The problem ▸ What lines in the material hold the string "this"? Copy out each of them.

Data extract ▸
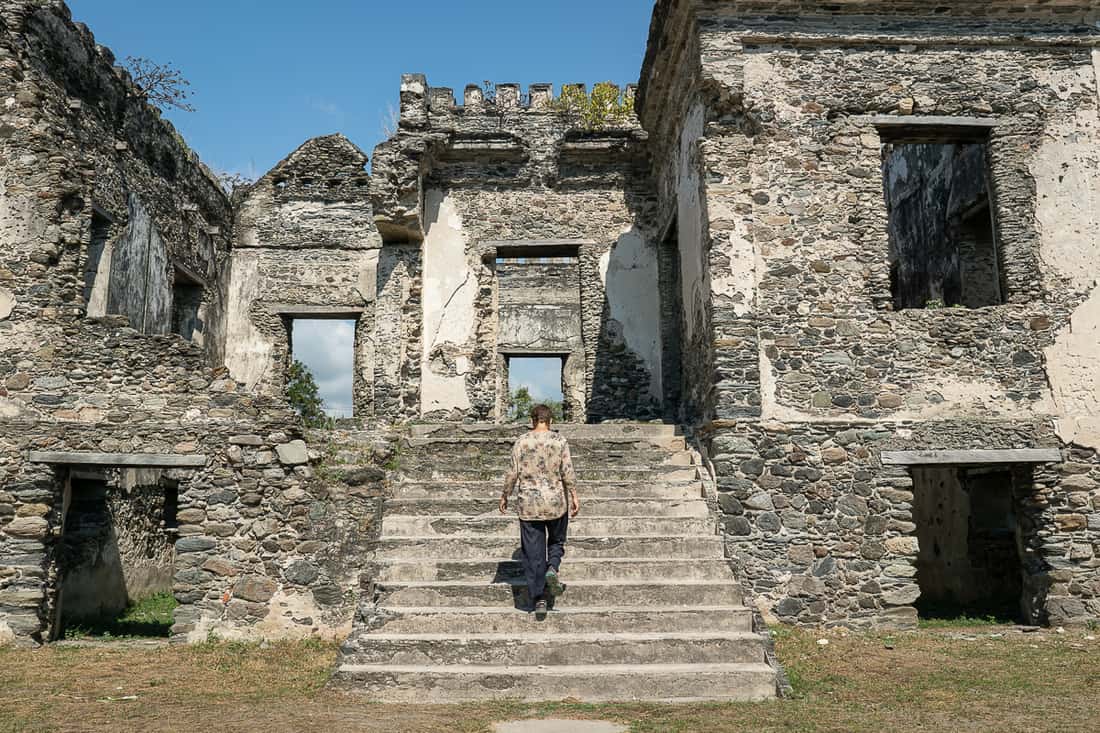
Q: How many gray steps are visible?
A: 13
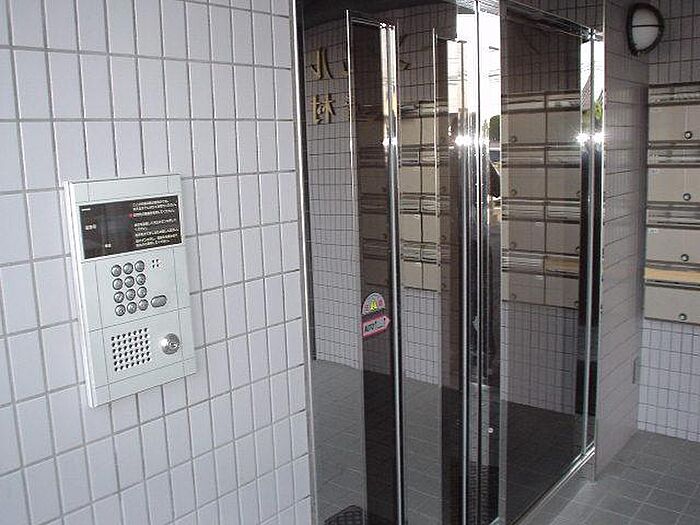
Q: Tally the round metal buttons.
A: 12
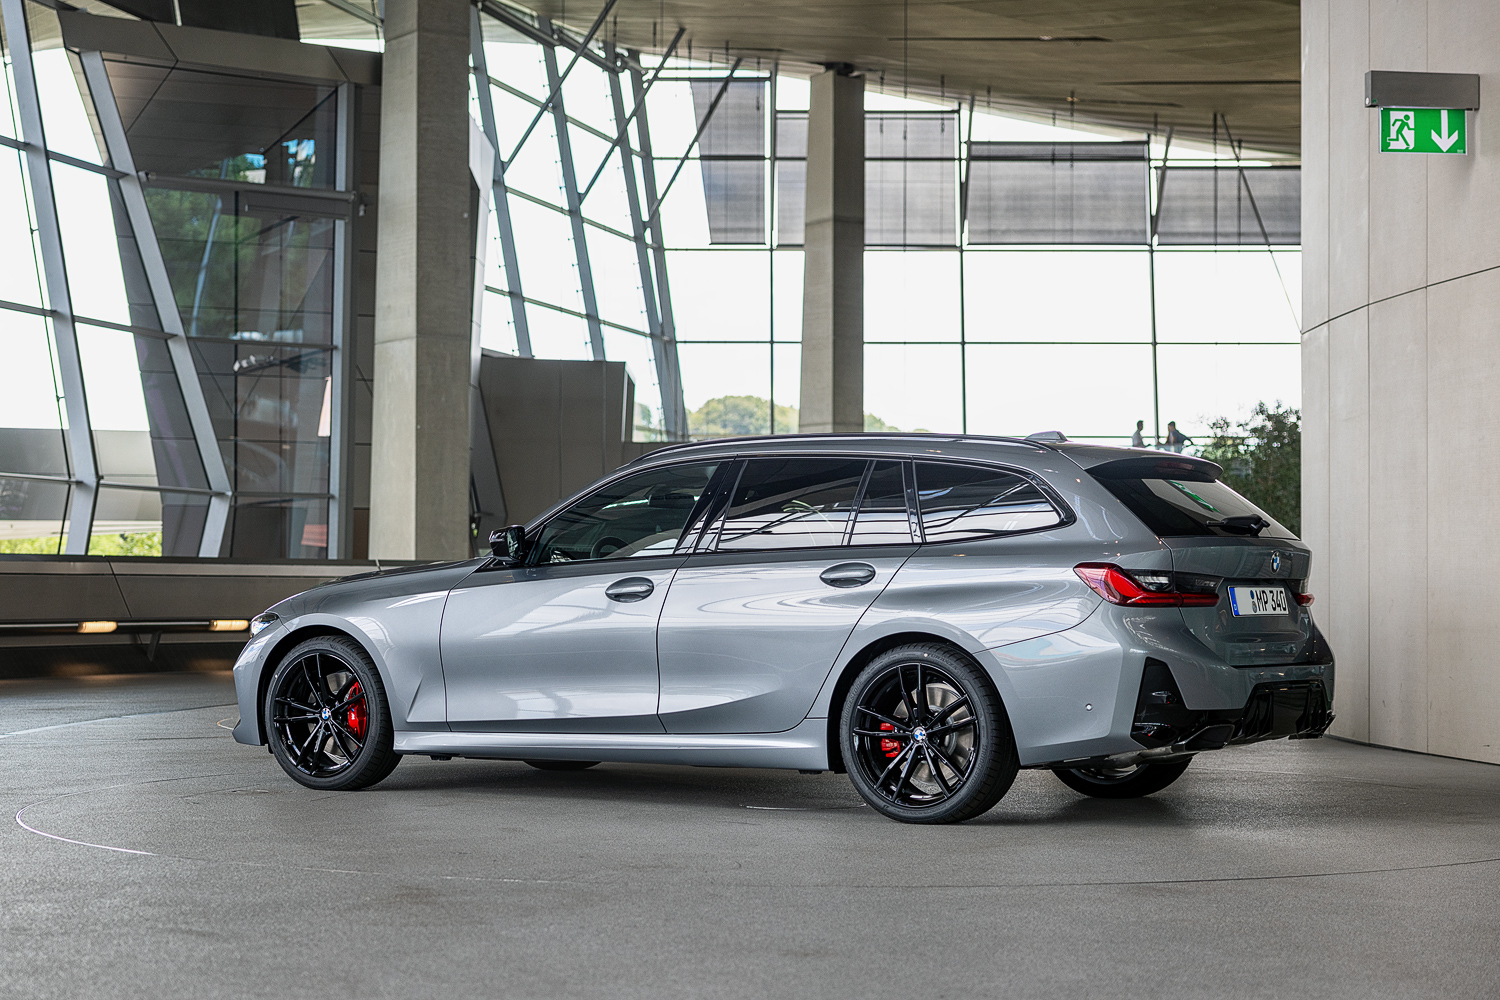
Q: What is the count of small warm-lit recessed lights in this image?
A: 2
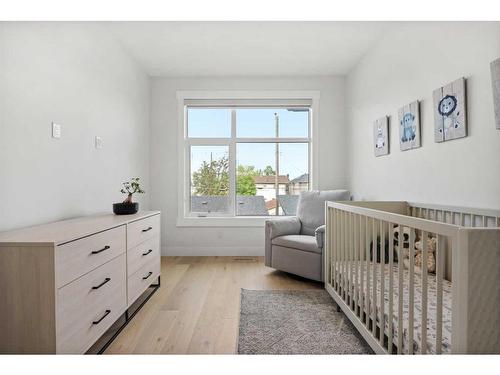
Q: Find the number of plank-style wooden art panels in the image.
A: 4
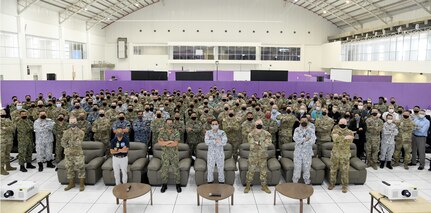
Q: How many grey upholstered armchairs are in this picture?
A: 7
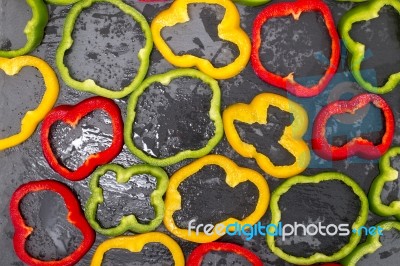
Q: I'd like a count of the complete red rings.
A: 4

* * *

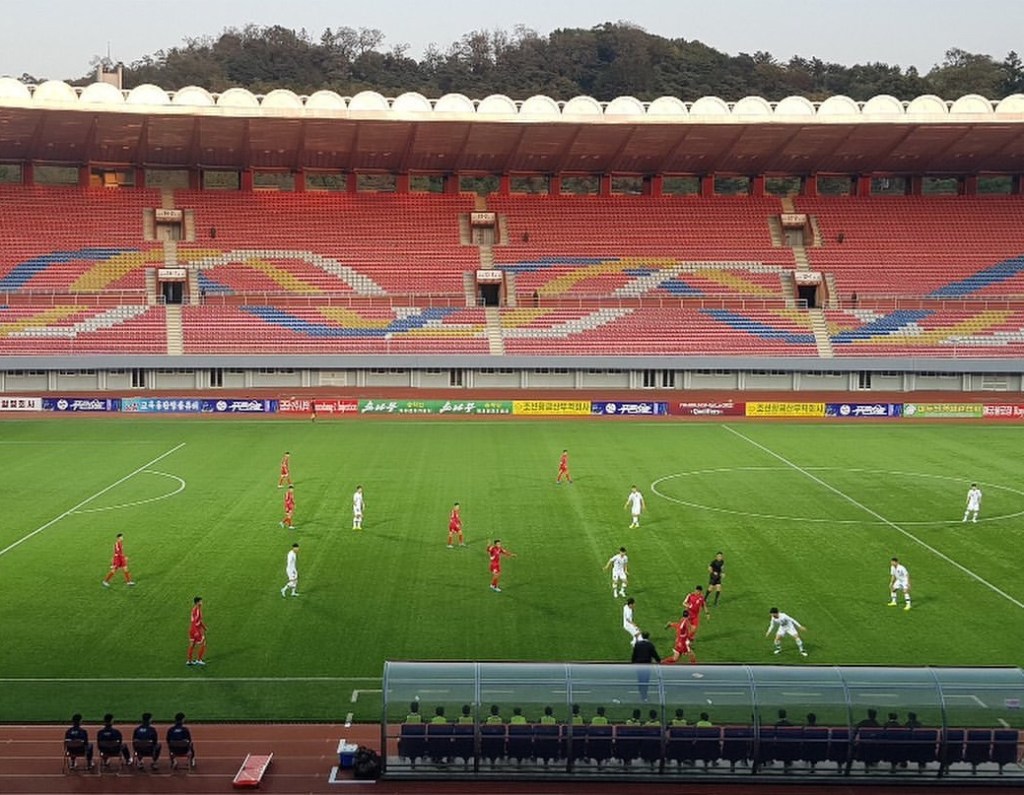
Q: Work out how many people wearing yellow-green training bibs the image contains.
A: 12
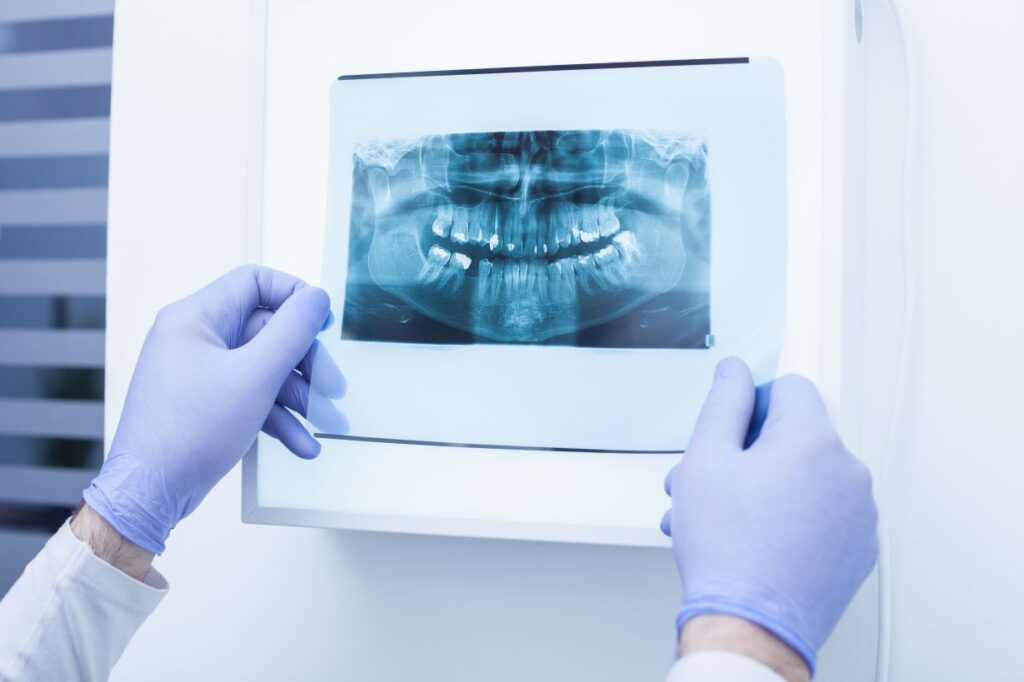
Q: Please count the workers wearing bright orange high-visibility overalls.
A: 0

--

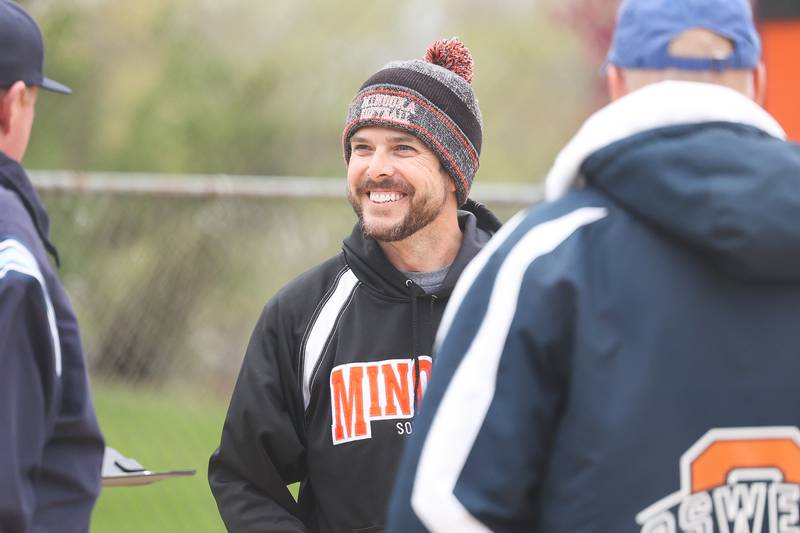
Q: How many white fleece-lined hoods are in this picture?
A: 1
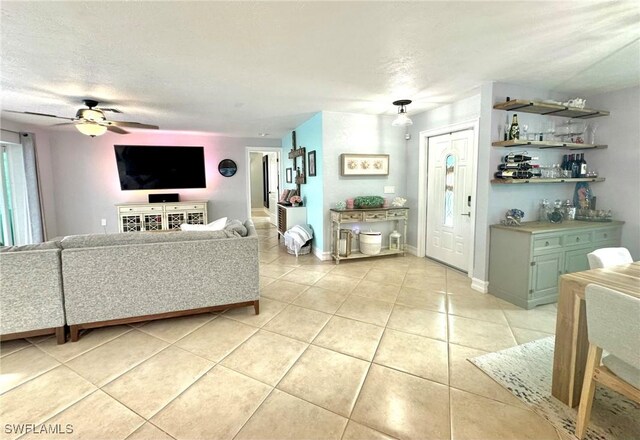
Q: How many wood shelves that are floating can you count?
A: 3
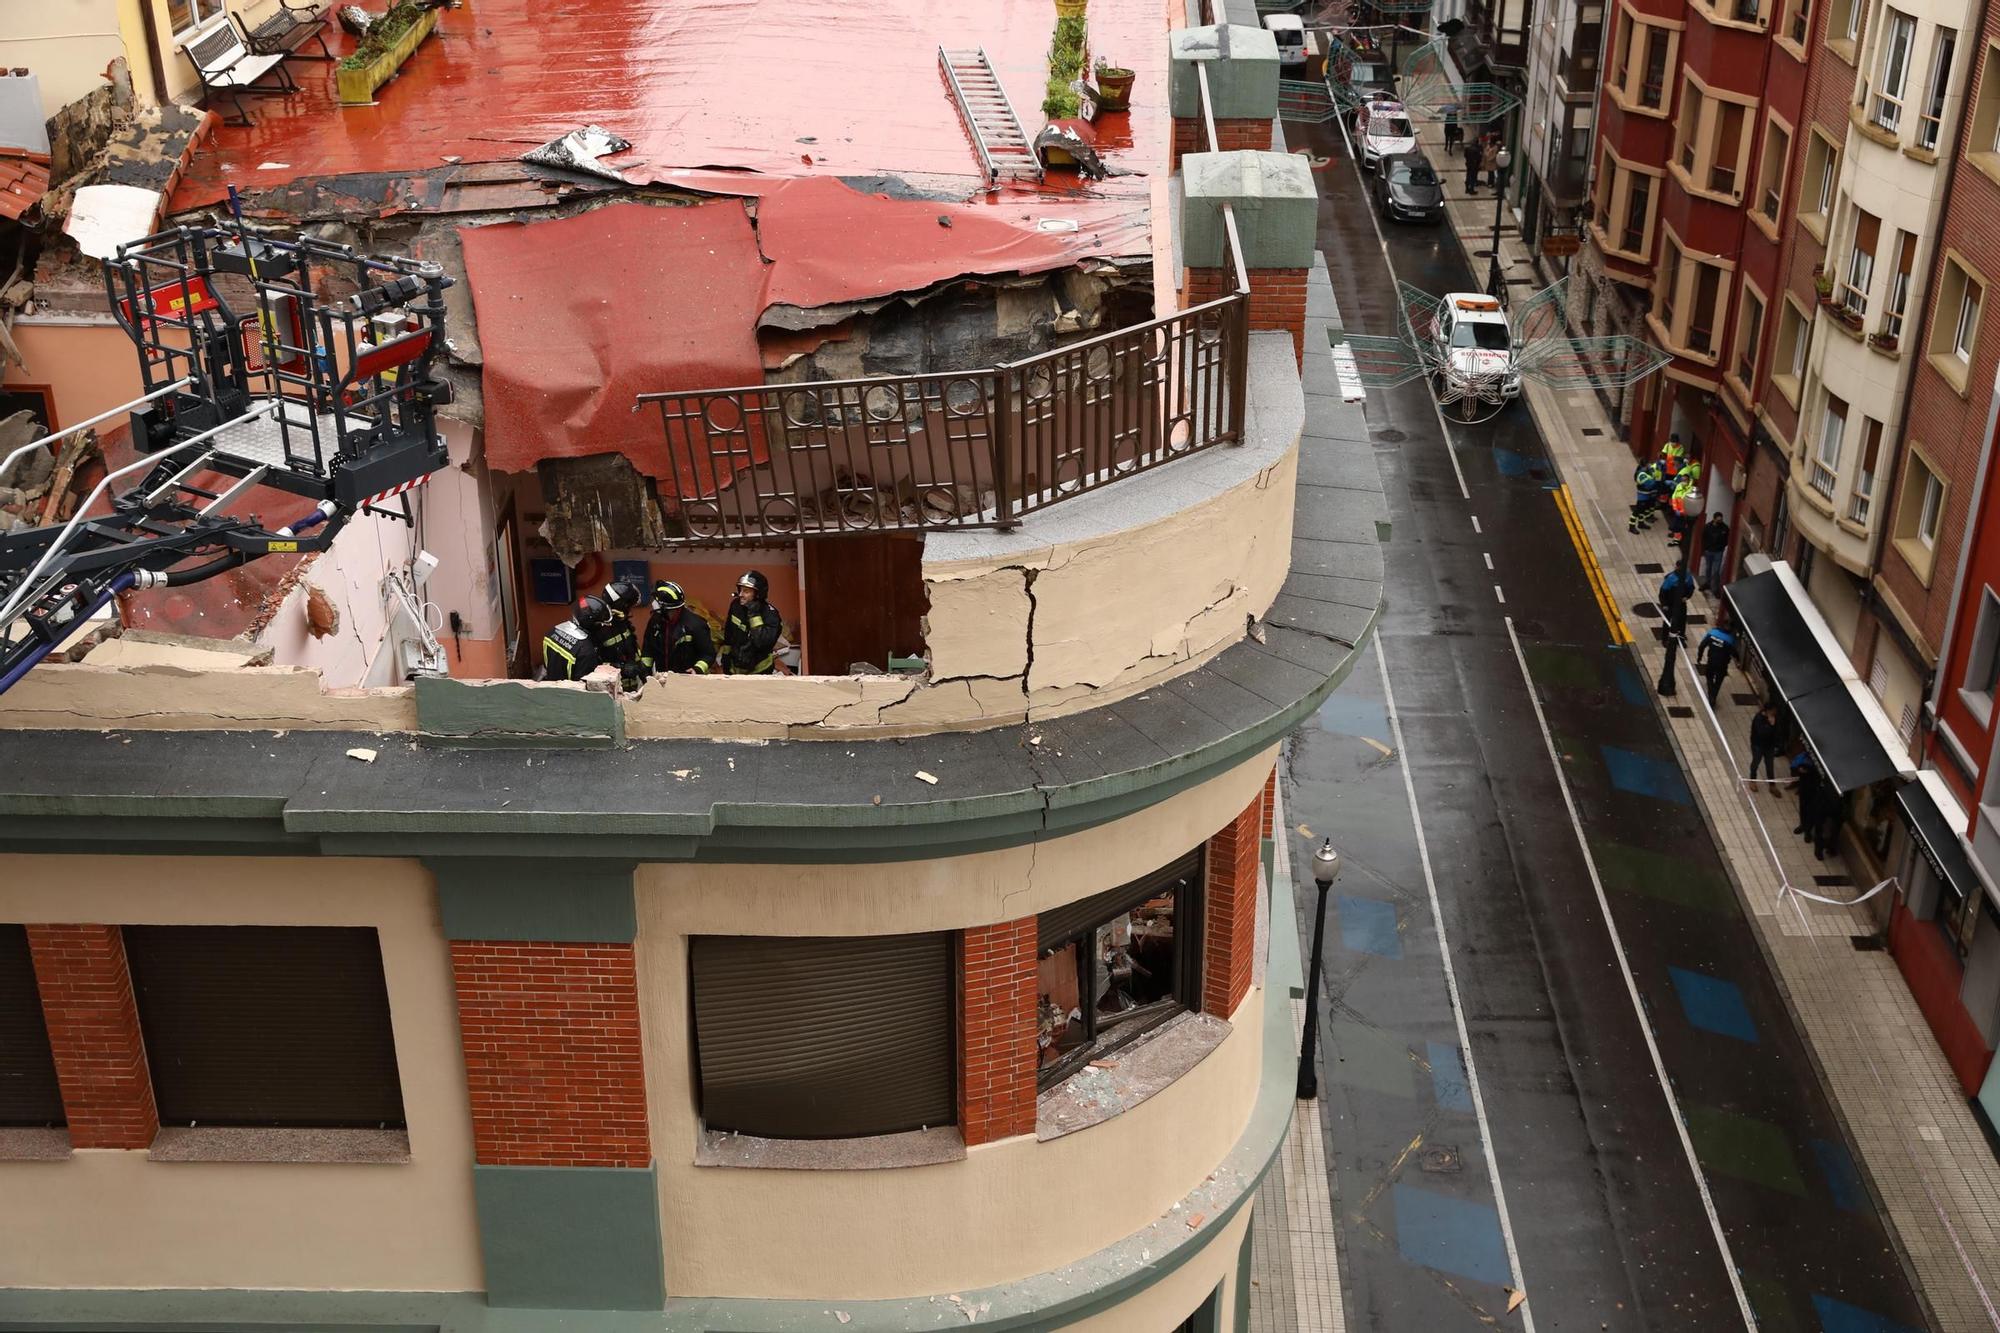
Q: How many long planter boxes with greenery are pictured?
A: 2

Exercise solution ▸
Q: What is the count of small warm-lit recessed lights in this image?
Q: How many grey upholstered armchairs are in this picture?
Q: How many white fleece-lined hoods are in this picture?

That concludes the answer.